== Extracted data

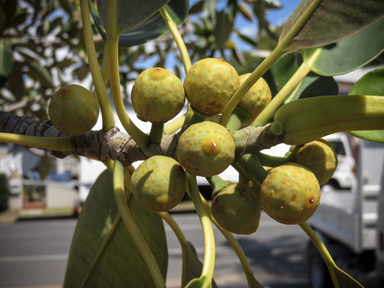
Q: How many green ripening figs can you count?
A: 9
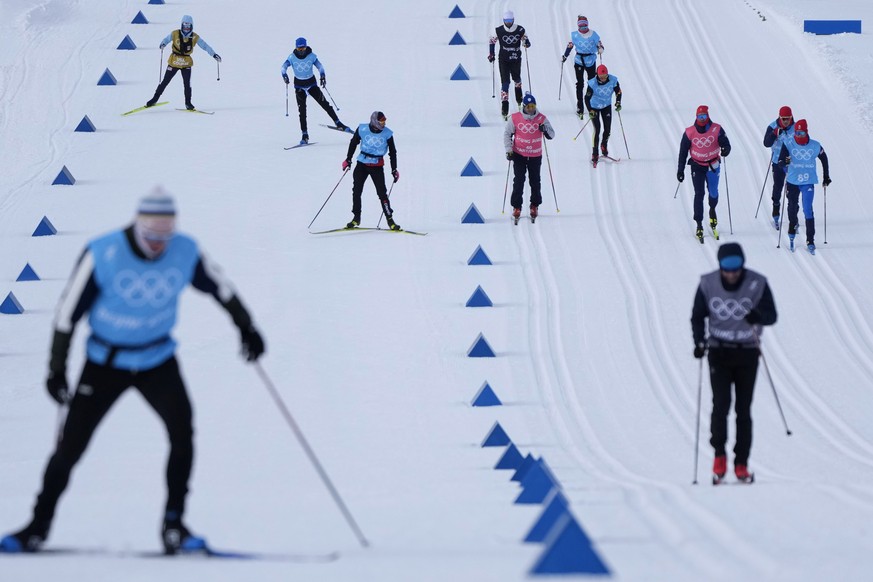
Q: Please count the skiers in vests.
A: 12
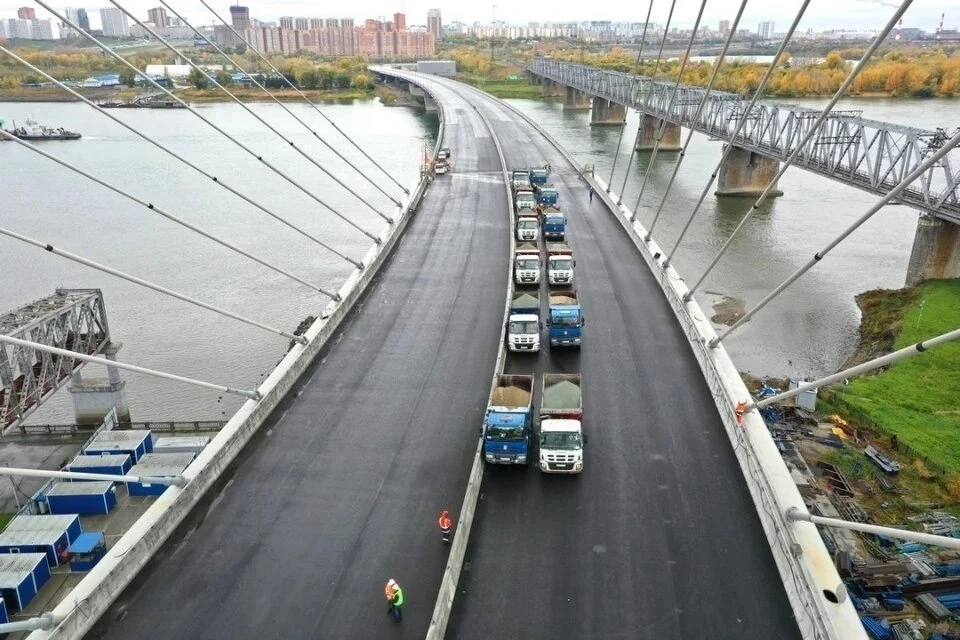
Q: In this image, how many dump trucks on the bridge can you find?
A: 12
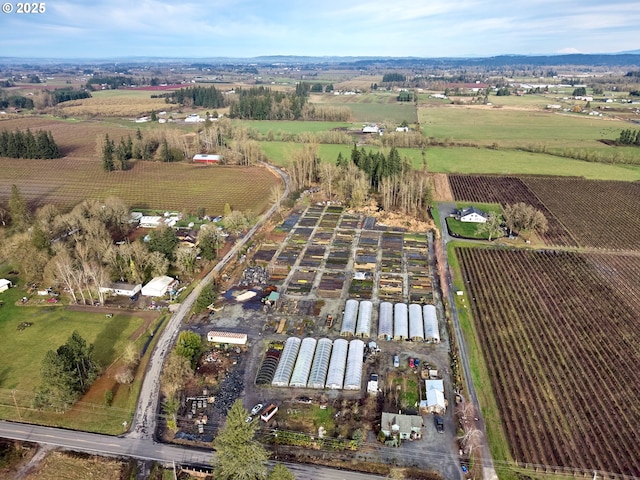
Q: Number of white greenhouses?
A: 11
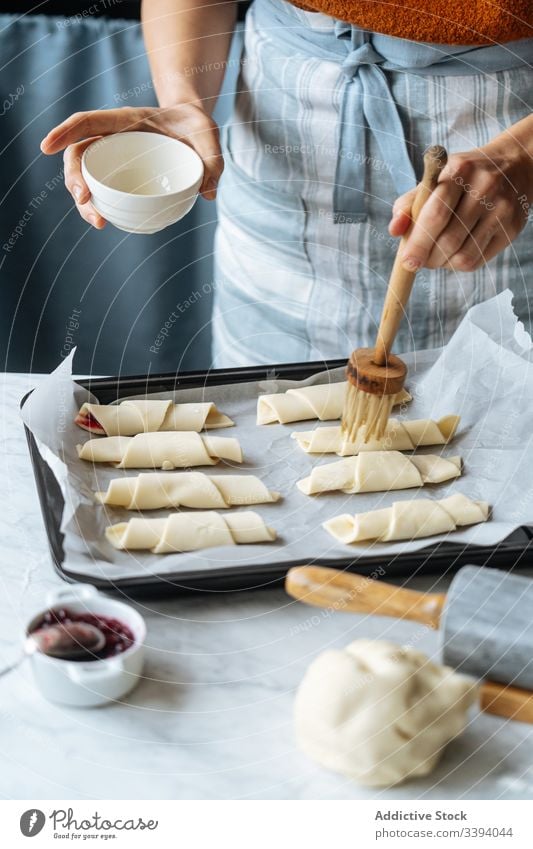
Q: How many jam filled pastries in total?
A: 8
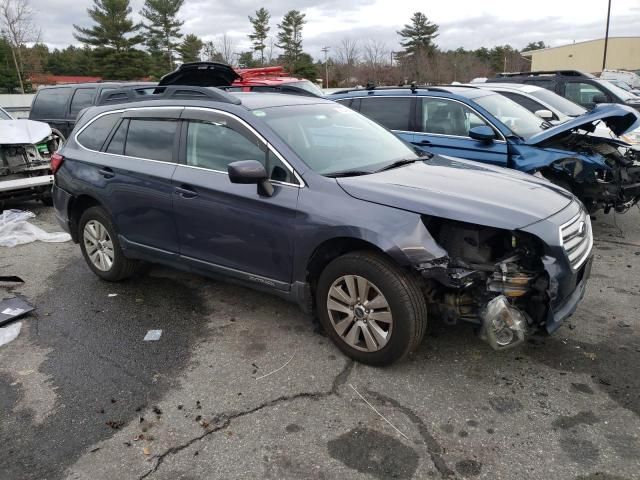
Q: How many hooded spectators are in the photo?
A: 0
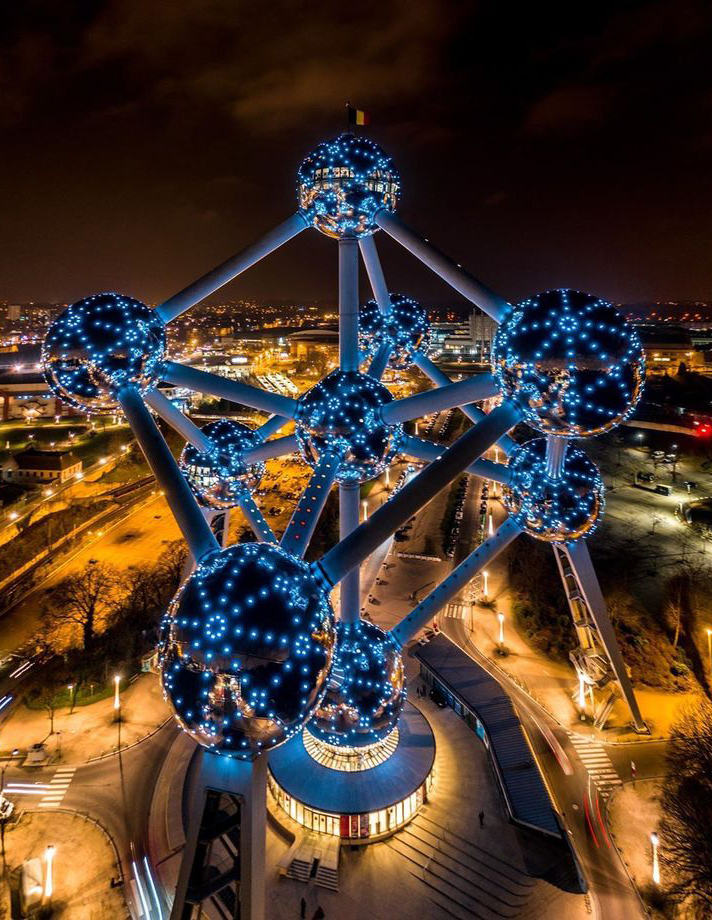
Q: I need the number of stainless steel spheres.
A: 9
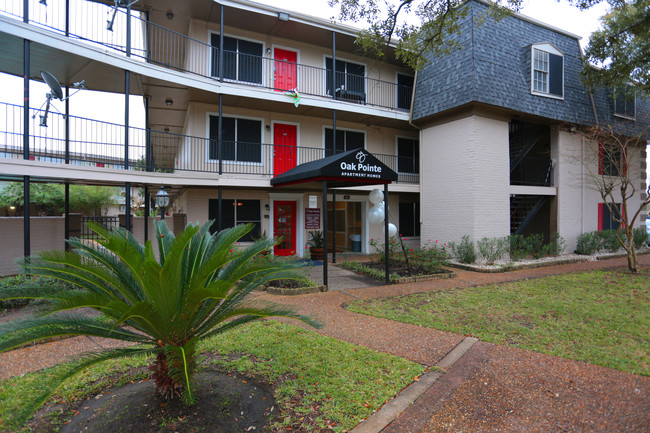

====

What you will do = Skip every picture and retype only the lines from the line with "Q: Please count the skiers in vests." through the last line of the listing, both ends included, exactly as they appear.

Finished task =
Q: Please count the skiers in vests.
A: 12
Q: In this image, how many dump trucks on the bridge can you find?
A: 12
Q: Number of white greenhouses?
A: 11
Q: How many jam filled pastries in total?
A: 8
Q: How many hooded spectators are in the photo?
A: 0
Q: I need the number of stainless steel spheres.
A: 9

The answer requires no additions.